(TASK INPUTS begins)
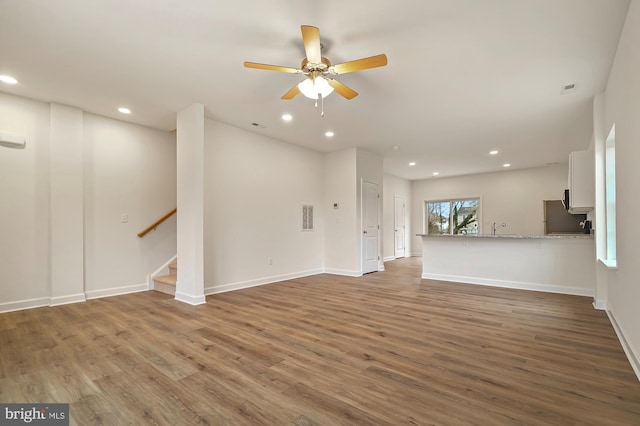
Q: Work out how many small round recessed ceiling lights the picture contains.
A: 8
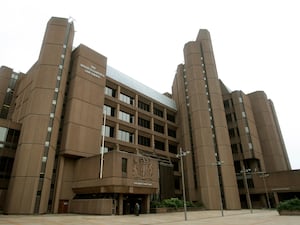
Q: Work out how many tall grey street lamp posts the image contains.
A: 4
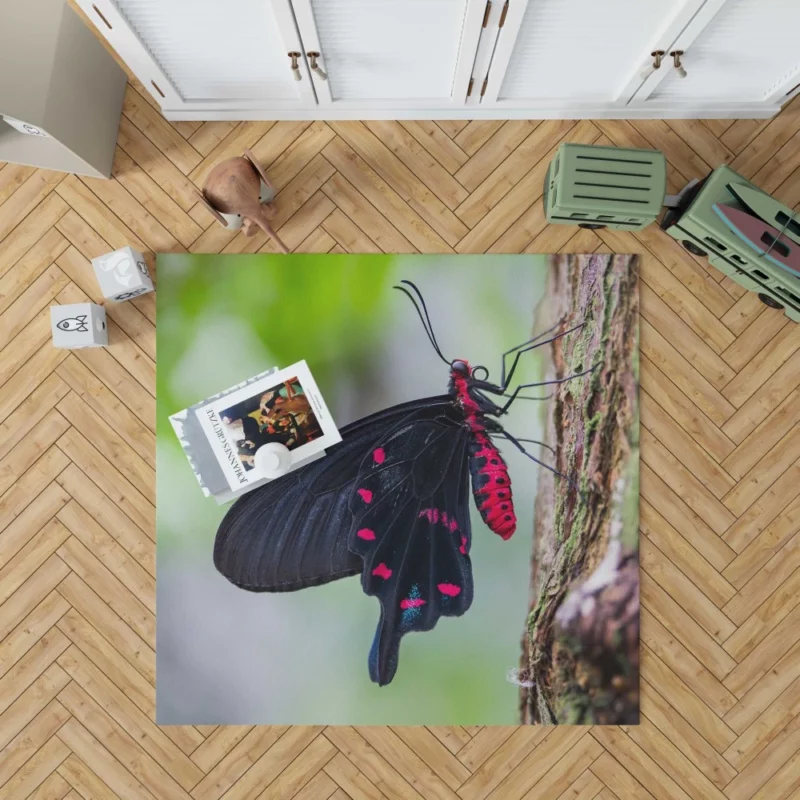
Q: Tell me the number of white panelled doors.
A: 4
(TASK INPUTS ends)
The entries must be repeated exactly. Leave the images out.

Q: Work out how many small round recessed ceiling lights the picture contains.
A: 8
Q: Work out how many tall grey street lamp posts the image contains.
A: 4
Q: Tell me the number of white panelled doors.
A: 4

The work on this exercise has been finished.